Regularization and parameterization

Canonical models based on convolutions are prone to overfitting, and many strategies were proposed to limit this effect, such as the parameterization of spectro-temporal convolutional kernels^21,60,68,70. To stick to the most extensively reviewed version of these canonical models, as well as to highlight their limitations, our implementation did not include any such methods. Furthermore, we did not use any data augmentation techniques, weight decay, or dropout during training, as it was previously shown that such approaches complexify training and yield little to no improvements in performances^27,31. Instead, we used Batch Normalization (BN), which greatly improved the robustness and performances of all models, including the linear one (L), without compromising its nature, as after training, BN’s scale and bias terms can be absorbed by the models own weights and biases.

Transformer model

Over the last years, attention-based Transformer architectures⁴⁷ have been more and more used by the AI community as an alternative to RNN for modeling long sequences⁵⁷, from text⁵⁶ to images⁵⁵. Contrary to stateful approaches, which rely on BPTT for training, Transformers do not suffer from vanishing or exploding gradients. However, they present some drawbacks, such as quadratic algorithmic complexity scaling with the sequence length. To investigate whether this model is well-suited for fitting dynamic neural responses in the auditory cortex, we developed a novel architecture based on the attention mechanism (see Fig. 7b). To the best of our knowledge, it is the first model of its kind that is proposed for this task.

As for stateless models, a hyperparameter T defines the length of the temporal context window that serves to predict single-unit or population activity at the current time step. Within this window, the spectrogram of the auditory stimulus is projected into T tokens (one per time step) of embedding size E by means of a fully connected layer applied to each frequency vector. A learnable positional embedding is subsequently added to this compressed spectrogram representation before feeding it to a Transformer encoder with 1 layer, 4 heads, and a dimensionality of 48⁴⁷. These hyperparameters were fixed for all datasets. As the outputs of the Transformer encoder are given as T processed tokens, we apply global average pooling over the token dimension and use the resulting tensor as the input to a final fully-connected readout layer, followed by a double-exponential activation function with per-unit learnable parameters. We observed empirically that the global average pooling operation is crucial to reach good performances while drastically reducing the size of the last fully connected layer.

StateNet models

A high-level schematic of the processing realized by our StateNet models is provided in Fig. 7c. Their architecture can be decomposed into three main elements: a downsampling layer, a stateful bottleneck, and a readout.

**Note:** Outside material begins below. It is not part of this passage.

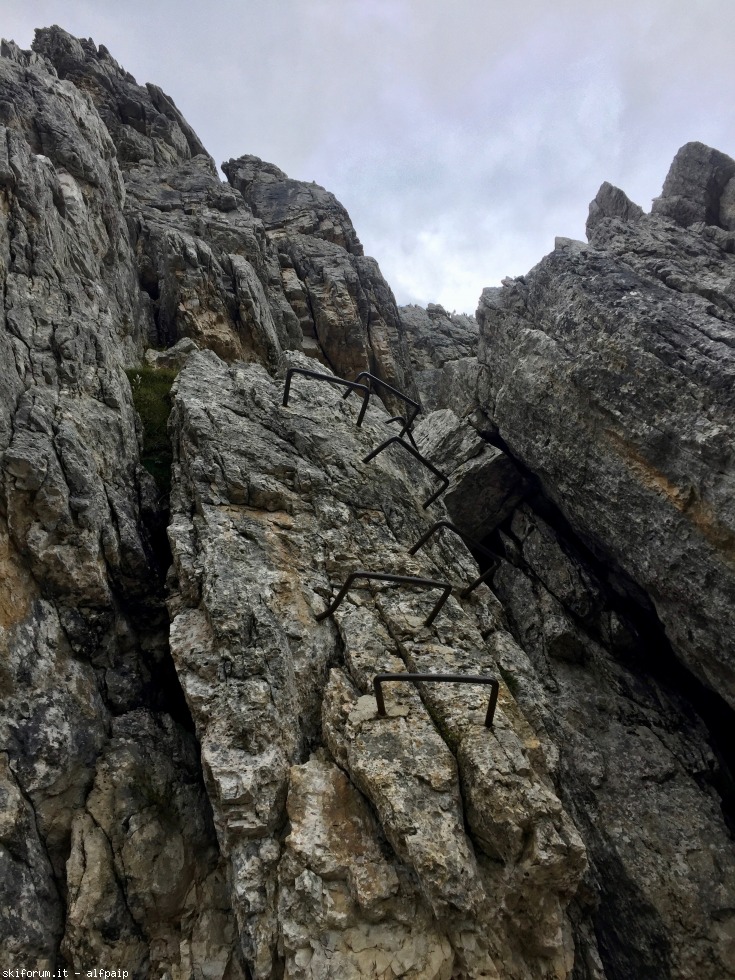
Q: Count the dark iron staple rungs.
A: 7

Downsampling locally connected (LC) layer

At each time step, we downsample the current vector of spectral information to reduce the dimensionality of input stimuli. Contrary to natural images, which are shift-invariant, spectrograms have very different statistics between low and high frequencies, thereby making weight sharing a less efficient computational strategy. Further motivated by the tonotopic organization observed along the auditory pathway^71,72, we use a LC layer with restricted receptive fields (as for convolutional layers) but with independent weights across frequency bands (see Supplementary Fig. S2). In other words, LC contains a subset of the weights of a fully connected (FC) layer, defined by a convolutional (CONV) connectivity pattern over the frequency axis. In theory, the performances obtained with this LC scheme are only a lower bound of what can be reached with FC. However, we found in practice that LC yields overall only slightly lower or similar results using the same hyperparameters (see Supplementary section “Ablation study: connectivity in the first layer of StateNet”), but with a smaller number of free learnable parameters, hence reducing the risks of overfitting and permitting a better generalization. LC also outperformed the CONV approach because it relaxes the weight-sharing constraint.

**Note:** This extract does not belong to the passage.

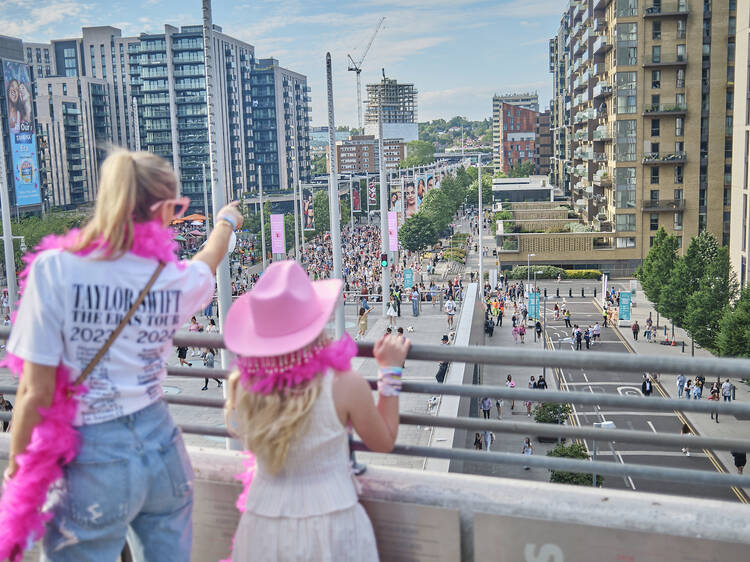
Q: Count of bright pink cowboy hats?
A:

Despite its biological and computational motivations, this approach has only rarely been incorporated into models of auditory processing. For example, Chen et al.⁷³ also used a local connectivity for speech recognition, but weight kernels were 2d (spectro-temporal) instead of 1d (only spectral and shared across the temporal dimension). In the field of computational neuroscience, Khatami and Escabí⁷⁴ imposed local Gaussian kernels as fully connected weights. Our implementation differs in that it implements the trade-off between CONV and FC, with fewer parameters than FC, and possibly faster execution.

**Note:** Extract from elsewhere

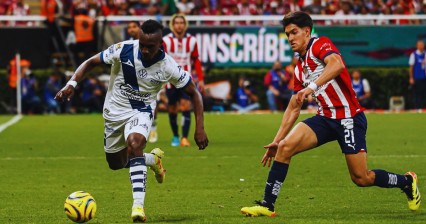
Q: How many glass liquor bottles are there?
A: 0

All in all, our proposed LC downsampling scheme is more biologically plausible than the FC and CONV alternatives, while providing a better trade-off between performances at the neural response fitting task and model complexity. In addition, it executes faster than the FC approach and prior LC implementations. An optimized PyTorch module is available on our code repository.

Stateful bottleneck(s)

It is composed of a single layer of either type of RNN, as adding more layers did not seem beneficial to performances in our preliminary experiments. RNNs are a type of artificial neural networks specifically developed to learn and process sequential inputs and notably temporal sequences. They work iteratively and build their output at each timestep from the current inputs as well as a constantly updated internal representation called hidden state. Because the mathematical details of the modules used here are fully provided in previous studies, we only report below their main properties. We invite the readers to consult the associated papers if a more thorough understanding of their computational principles is needed.

Vanilla RNN

In this paper, we designate “vanilla RNN“ as the classical Elman network⁴⁸ natively implemented in PyTorch, often considered as the most naive implementation of this class of models.

Gated RNNs: LSTM and GRU

A notorious problem with vanilla RNNs occurs when dealing with long sequences, as gradients can explode or vanish in the unrolled-over-time network^75,76, preventing them from exploiting long-range dependencies and therefore from performing well on large time scales. Gated RNNs such as LSTM⁴⁹ and GRU⁵⁰ successfully circumvent these difficulties, and have imposed themselves as efficient modules for learning sequences in a recurrent approach.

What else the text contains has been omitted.